I feel like by the time I could turn it into a product, Microsoft & friends will release something that makes it look like a joke. If there is no one on the SQL Server team working on this right now, I don't know what the hell their leadership is thinking.
I am not chasing this rabbit. Someone else will almost certainly catch it first. For now, this is a fun toy I enjoy in my free time. The moment I try to make money with it the fun begins to disappear.
Broadly speaking, I do think this is approximately the only thing that matters once you realize you can put pretty much anything in a big SQL database.

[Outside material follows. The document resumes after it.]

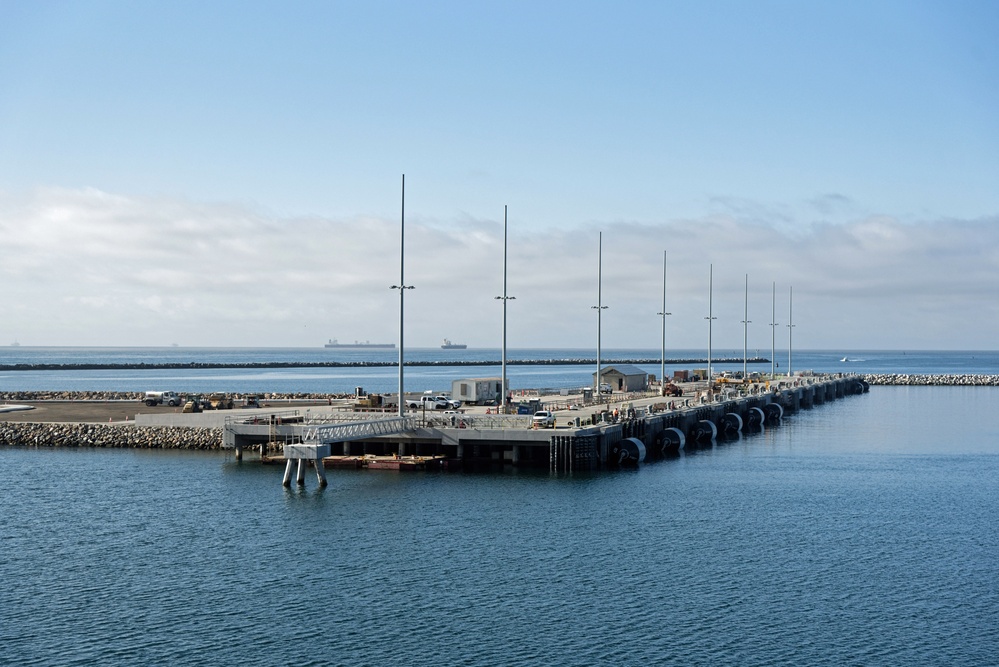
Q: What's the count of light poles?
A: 8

What happens when 100% of the domain is in-scope of an LLM that has iteratively optimized itself against the schema?
Microsoft may well catch the rabbit that queries schemas and generates valid SQL.
But that rabbit can't understand the meaning of the data just by looking at column names and table relationships.

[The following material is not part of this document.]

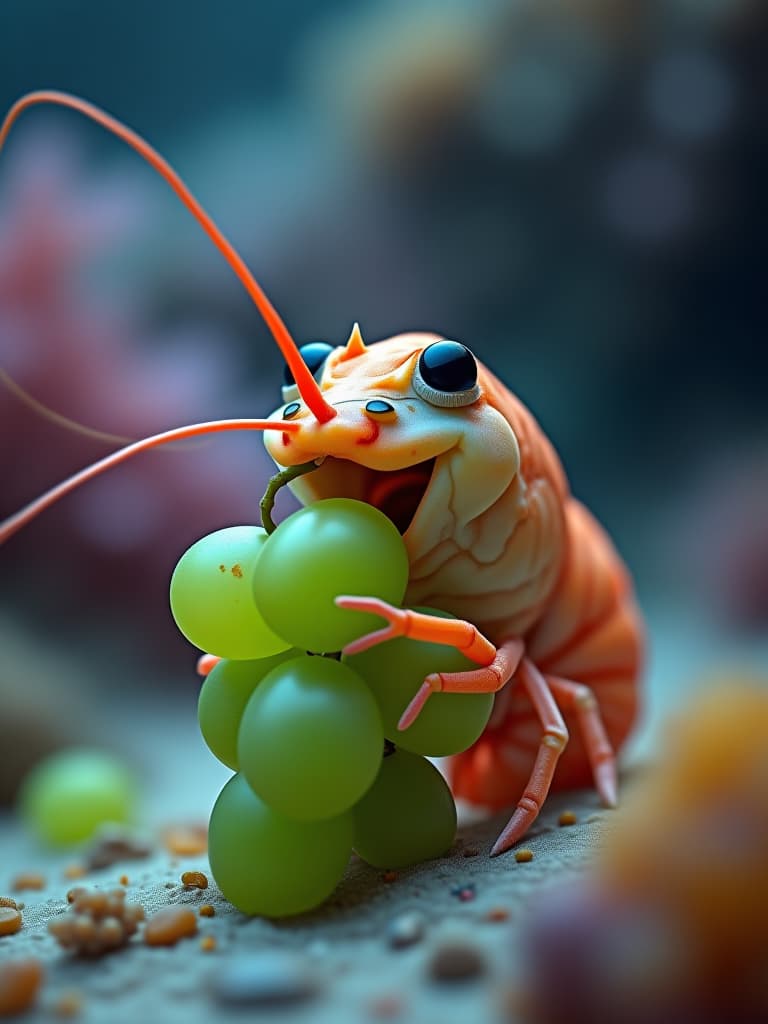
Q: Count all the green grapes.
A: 8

Let's say you want to know how sales and inventory are doing compared to last year at your chain of retail stores.
Will Microsoft's rabbit be smart enough to know that the retail business is seasonal, so it must compare the last x weeks this year with the same weeks last year? And account for differences in timing of holidays? And exclude stores that weren't open last year?
Will it know that inventory is a stock and sales is a flow, so while it can sum daily sales, it's nonsensical to sum daily inventory?
The real AI magic isn't generating SQL with four joins, it's understanding the mechanics of each industry and the quirks of your organization to extract the intent from ambiguous and incomplete natural language.
If I can TLDR your comment, which I agree with: the real value is in doing real work.
“Hustlers” burn countless hours trying to “optimize” work out of the picture.
Historically, there’s a lot of money in just sitting down with a to-do list of customer problems and solving them at acceptable cost, come hell or high water.
I will be extremely surprised if Microsoft build this for open source databases, however someone else will definitely build it if you don't, that is completely true :-)
Disclaimer: I work at Microsoft on Postgres related open source tools (Citus & PgBouncer mostly)
Microsoft is heavily investing in Postgres and its ecosystem, so I wouldn't be extremely surprised if we would do this. We're definitely building things to combine AI with Postgres[1]. Although afaik no-one is working actively on query generation using AI.
But I actually did a very basic POC of "natural language queries" in Postgres myself last year:
Postgres is dear to me. Met its founders when I was in college at Berkeley, worked heavily with it at a previous company around 2015, used it for all my own projects. I'm glad to see it getting more attention lately (seemingly).
I didn’t know this, it seems they love open source even thought they have competing commercial products. Maybe there is just more money is selling cloud than there is in selling commercial databases?
> I feel like by the time I could turn it into a product, Microsoft & friends will release something that makes it look like a joke. If there is no one on the SQL Server team working on this right now, I don't know what the hell their leadership is thinking.
If Cortana for Azure isn't a thing in the works, I *really* don't know what the hell their leadership is working on. I could see insane value in "why is my website slow?" and getting actionable responses.
If the do release it , they will only release it for enterprise. Many many sql server installs are sql server standard. There is an entire ecosystem of companies built on selling packages that support sql server standard, wee DevArt, RedGate.
> Microsoft & friends will release something that makes it look like a joke
True, Microsoft & Friends have gotten greedy every passing year. Before they used to develop the platform (OS,DB etc.,) and let others develop and sell apps on it that would benefit them as well as the whole ecosystem.
Now they want every last dollar they can squeeze out of the ecosystem. So they don't leave any stone unturned and they have big pockets to do that.
There are already several products out there with varying success.
Some findings after I played with it awhile:
- Langchain already does something like this
- a lot of the challenge is not with the query itself but efficiently summarizing data to fit in the context window. In other words if you give me 1-4 tables I can give you a product that will work well pretty easy. But when your data warehouse has tens or hundreds of tables with columns and meta types now we need to chain together a string of queries to arrive at the answer and we are basically building a state machine of sorts that has to do fun and creative RAG stuff
- the single biggest thing that made a difference in effectiveness was not what op mentioned at all, but instead having a good summary of what every column in the db was stored in the db. This can be AI generated itself, but the way Langchain attempts to do it on the fly is slow and rather ineffective (or at least was the case when I played with it last summer, it might be better now).
Not affiliated, but after reviewing the products out there the data team I was working with ended up selecting getdot.ai as it had the right mix of price, ease of use, and effectiveness.
Shameless plug – we're working on this at Velvet (https://usevelvet.com) and would love feedback. Our tool can connect and query across disparate data sources (databases and event-based systems) and allows you to write natural language questions that are turned automatically into SQL queries (and even make those queries into API endpoints you can call directly!). My email is in my HN profile if anyone wants to try it out or has feedback.
What made you say this? How is this different from the hundreds of AI startups already focusing on this, or even the submission that we're having this conversation on?